DATA RECORDS:
_ _ _

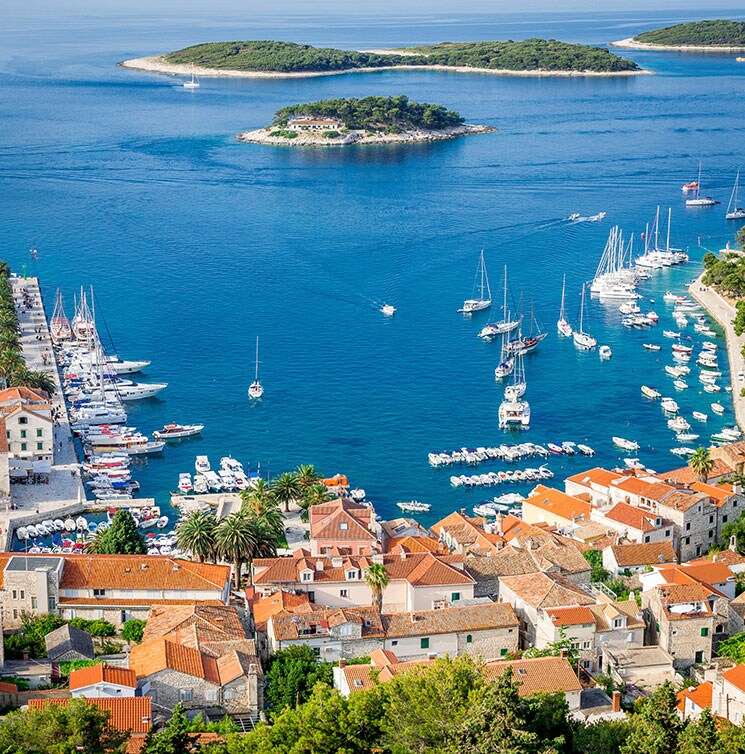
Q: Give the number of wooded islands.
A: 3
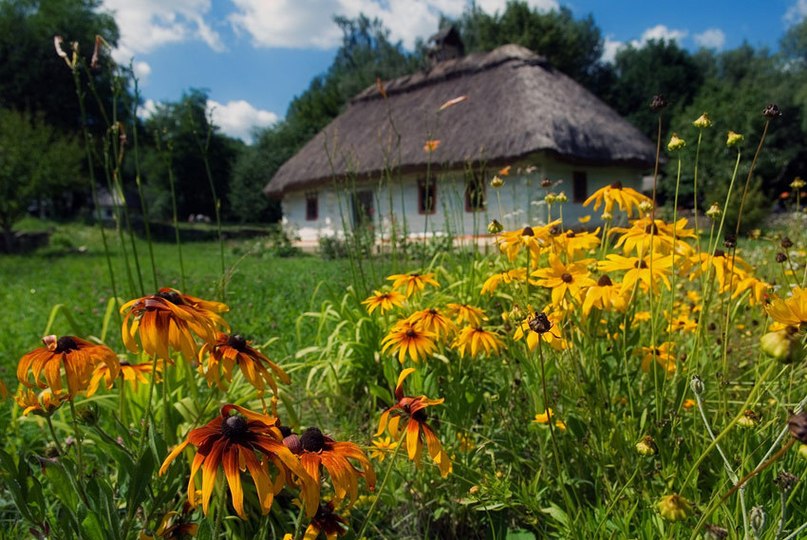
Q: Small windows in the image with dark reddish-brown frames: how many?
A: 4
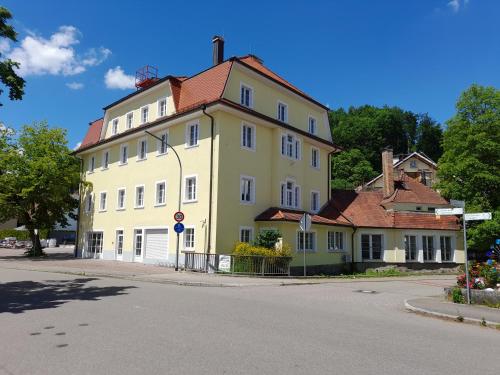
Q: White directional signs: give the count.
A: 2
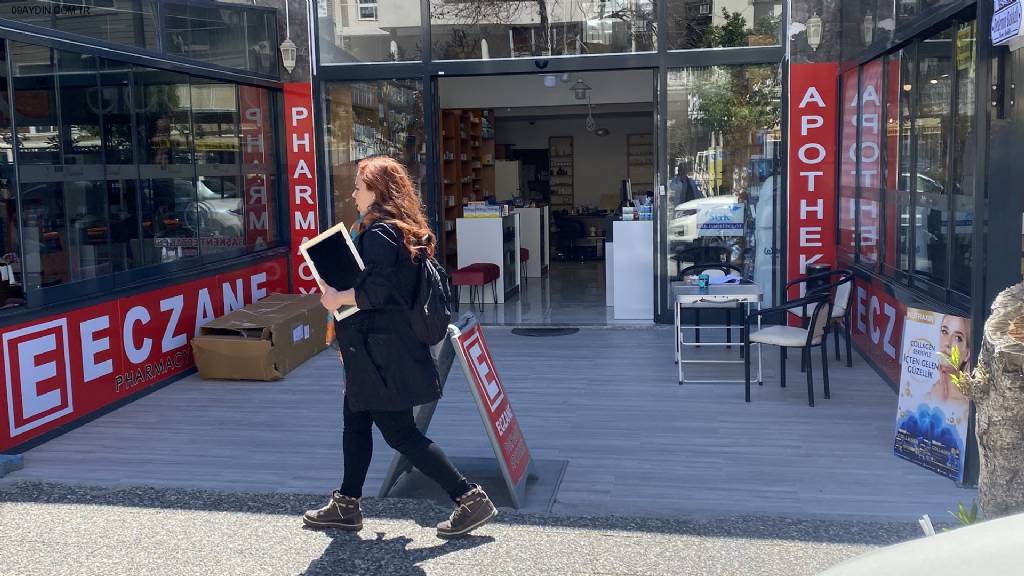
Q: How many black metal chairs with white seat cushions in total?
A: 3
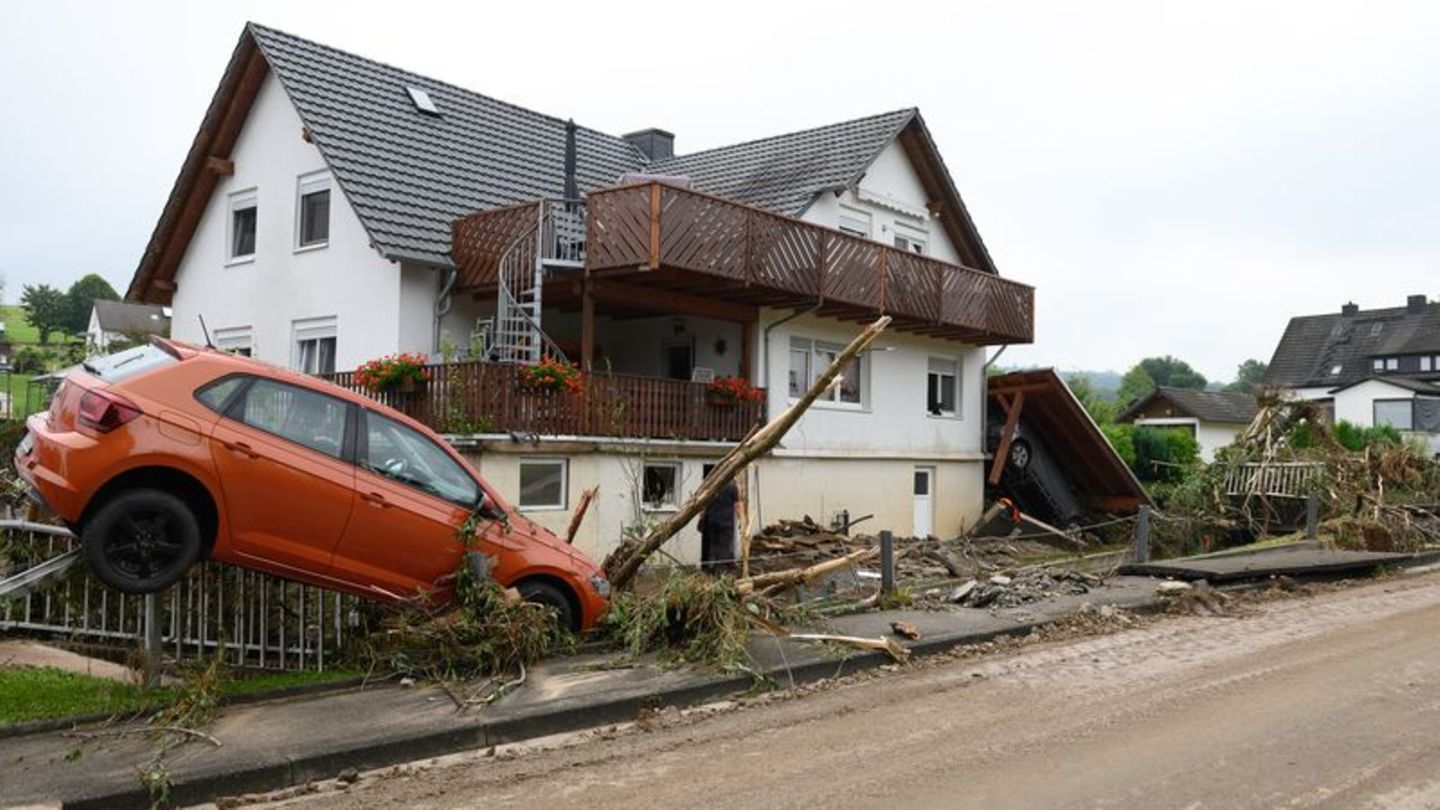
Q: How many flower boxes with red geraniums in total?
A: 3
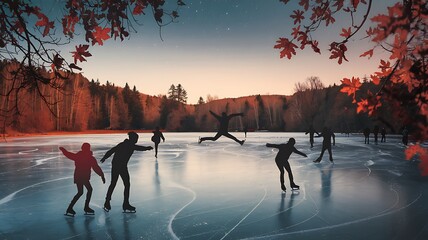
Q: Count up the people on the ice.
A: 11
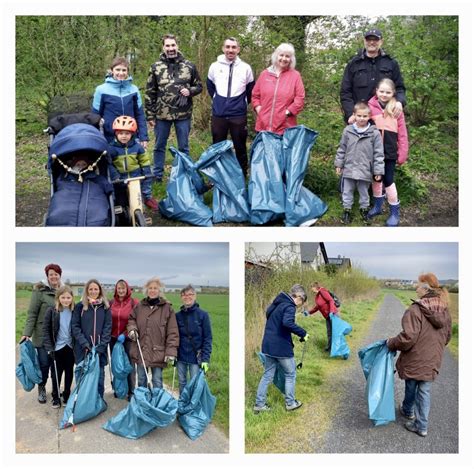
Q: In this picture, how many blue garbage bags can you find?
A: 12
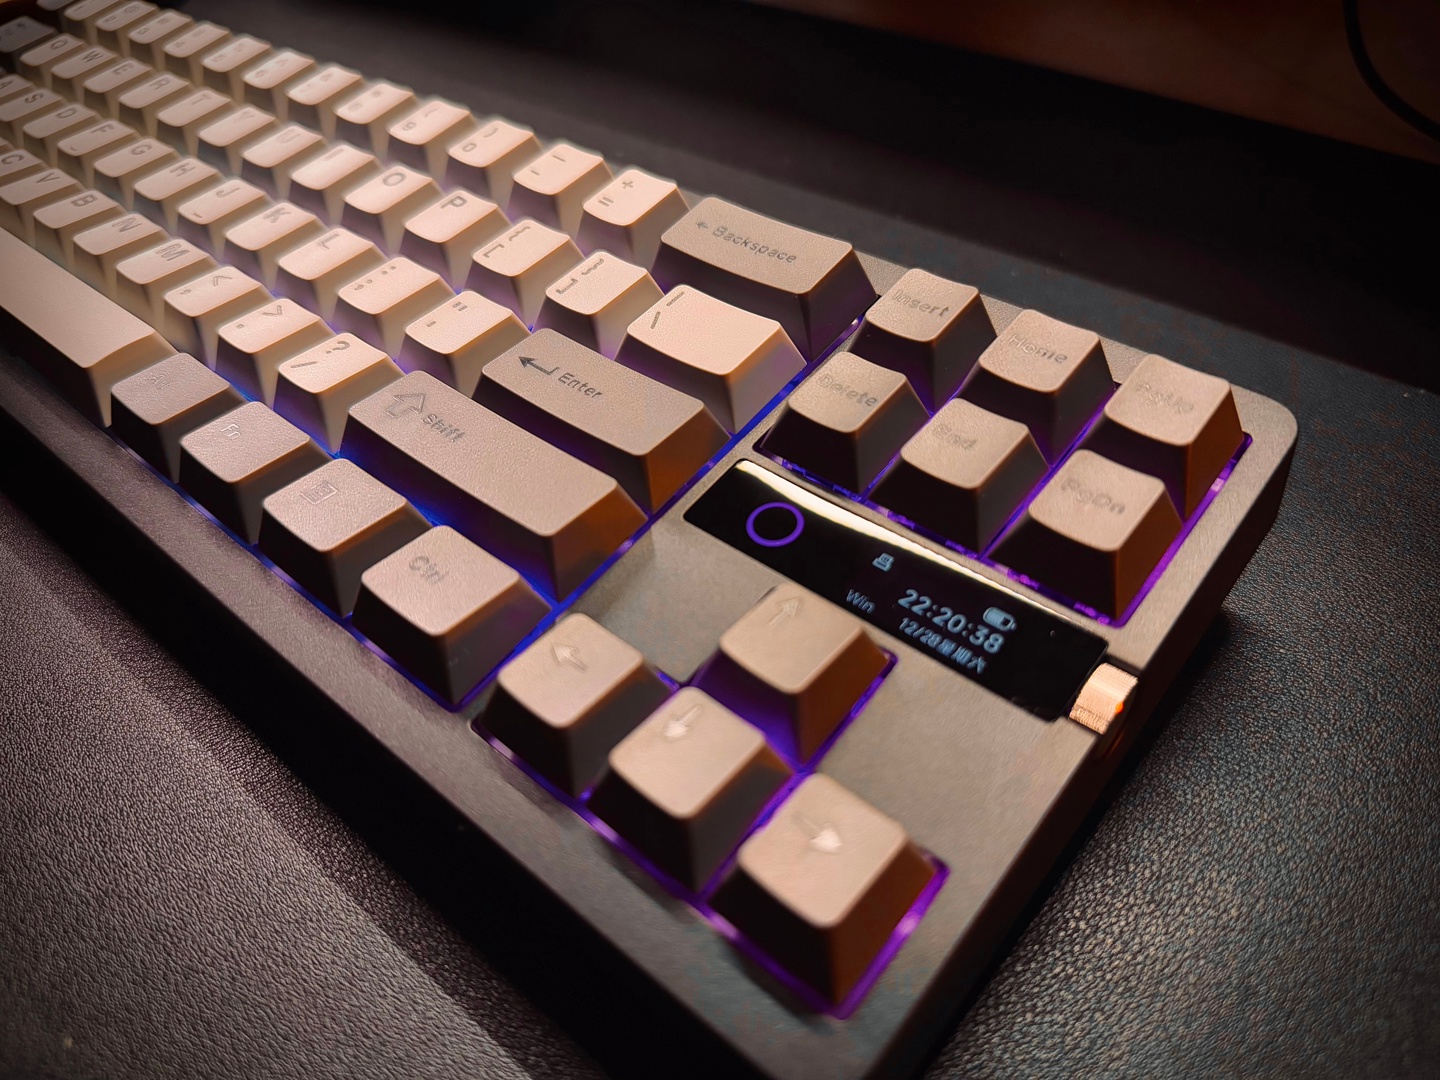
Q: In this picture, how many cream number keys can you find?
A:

_ _ _

TASK: Reproduce all of the entries above word for word, but leave out their pictures.

RESULT FOR THIS EXERCISE:
Q: Give the number of wooded islands.
A: 3
Q: Small windows in the image with dark reddish-brown frames: how many?
A: 4
Q: White directional signs: give the count.
A: 2
Q: How many black metal chairs with white seat cushions in total?
A: 3
Q: How many flower boxes with red geraniums in total?
A: 3
Q: Count up the people on the ice.
A: 11
Q: In this picture, how many blue garbage bags can you find?
A: 12
Q: In this picture, how many cream number keys can you find?
A:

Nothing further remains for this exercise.